27. The method of claim 1 in which the gap data indicate a gap for each value item in the initial array; the act of operating the processor to use the gap data to obtain threshold data comprising:

using the gap data to obtain largest difference data, the largest difference data indicating, for the gaps indicated by the gap data, a largest difference between gaps between which no indicated gaps occur; the largest difference occurring between a lower gap and an upper gap; and

using the largest difference data to obtain the threshold data, the threshold data indicating a threshold that is above the lower gap and below the upper gap;

the act of operating the processor to use the threshold data to obtain grouping data comprising:

using the initial array data to obtain distance data indicating a distance for each value item in the initial array; and

using the threshold data and the distance data to compare the threshold to each value item's distance.

28. The method of claim 27 in which the gap data indicate, for value items in the initial array that meet a foreground neighbor border criterion, a distance to a near neighbor in the initial array; the distance data indicating a distance to a near neighbor for each value item in the initial array; the act of operating the processor to use the threshold data to obtain grouping data further comprising:

grouping value items together that have distances that are below the threshold.

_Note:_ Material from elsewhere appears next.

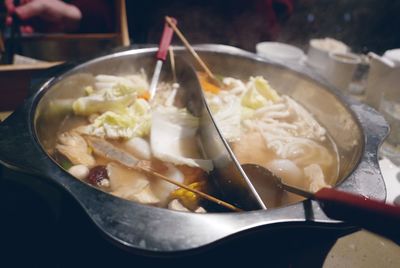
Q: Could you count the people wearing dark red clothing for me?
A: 1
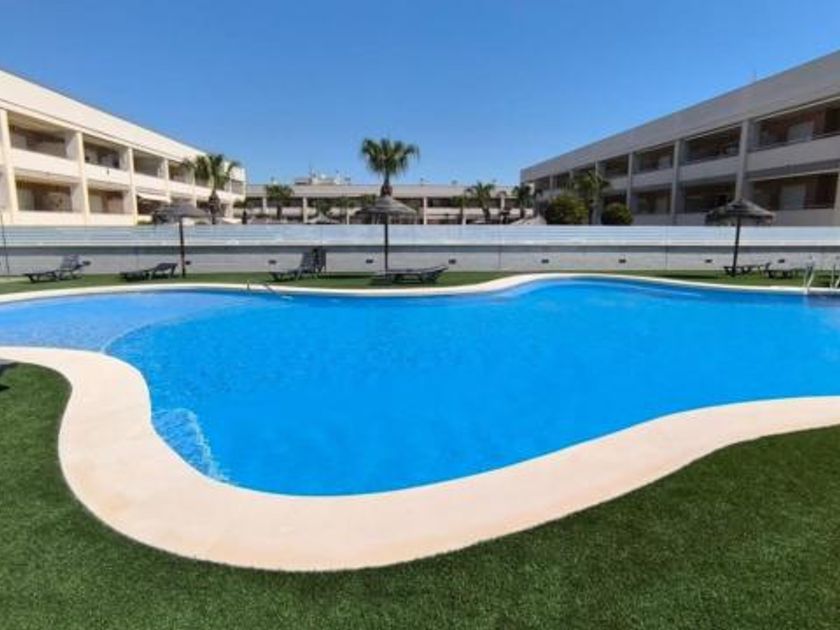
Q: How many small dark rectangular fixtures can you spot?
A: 9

29. The method of claim 27 in which the gap data indicate, for value items in the initial array that meet an opposing foreground neighbor border criterion, a distance to a near neighbor in the initial array; the distance data indicating a distance to a near neighbor for each value item in the initial array; the act of operating the processor to use the threshold data to obtain grouping data further comprising:

grouping value items together that have distances that are above the threshold.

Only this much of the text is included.